= Available data =
* * * * *
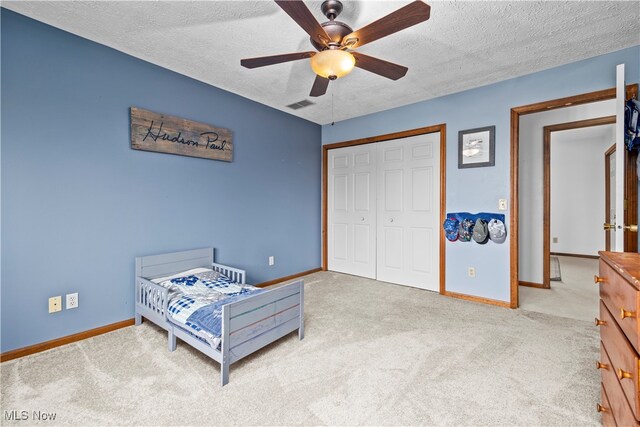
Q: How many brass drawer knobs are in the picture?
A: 6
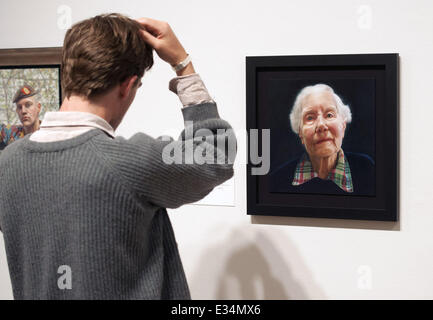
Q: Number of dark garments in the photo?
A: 2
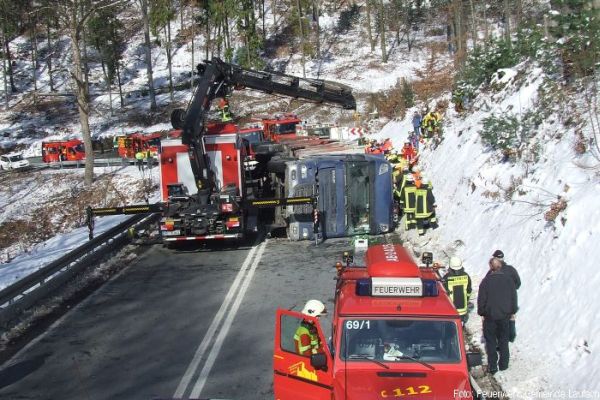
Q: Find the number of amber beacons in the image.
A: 2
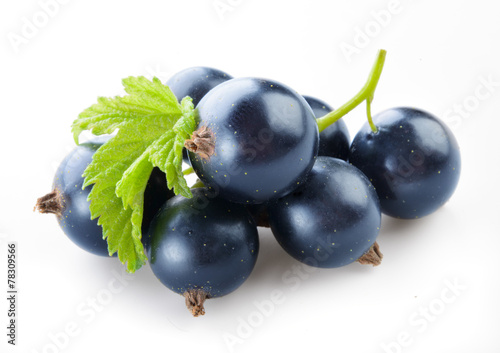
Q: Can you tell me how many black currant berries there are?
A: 7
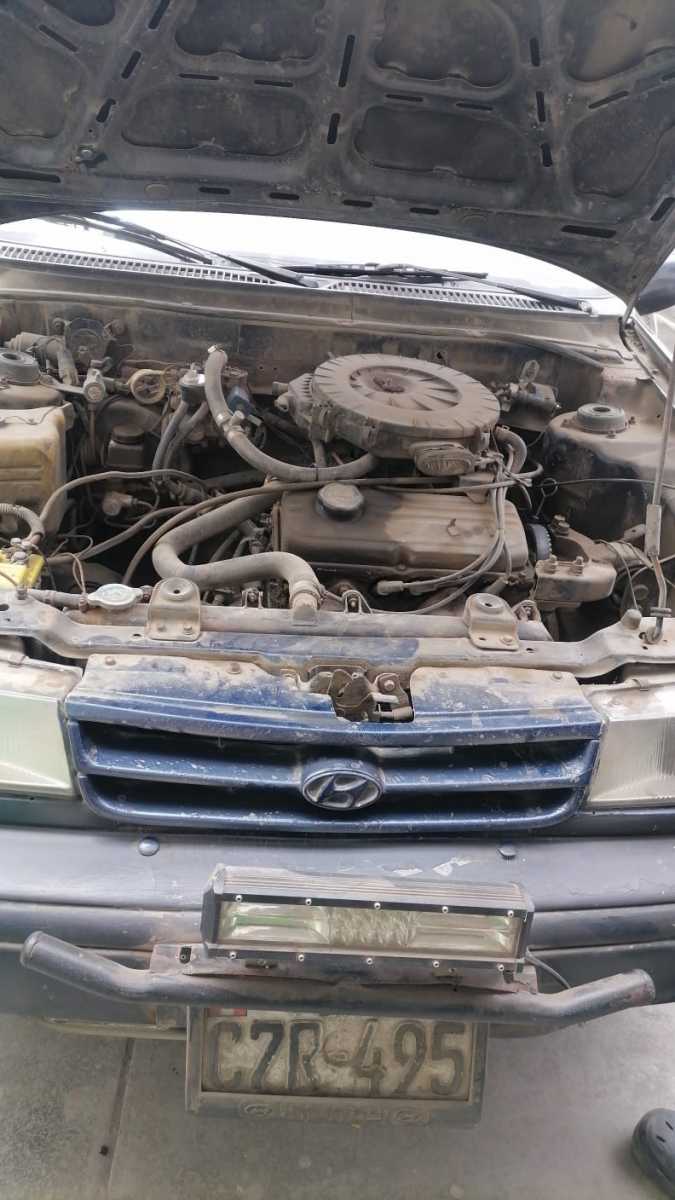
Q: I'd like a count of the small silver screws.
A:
* * * * *
Every line from the one with "Q: Number of dark garments in the photo?" through the end of the records is to be reproduced exactly, and the pictures are to be left out.

Q: Number of dark garments in the photo?
A: 2
Q: Find the number of amber beacons in the image.
A: 2
Q: Can you tell me how many black currant berries there are?
A: 7
Q: I'd like a count of the small silver screws.
A:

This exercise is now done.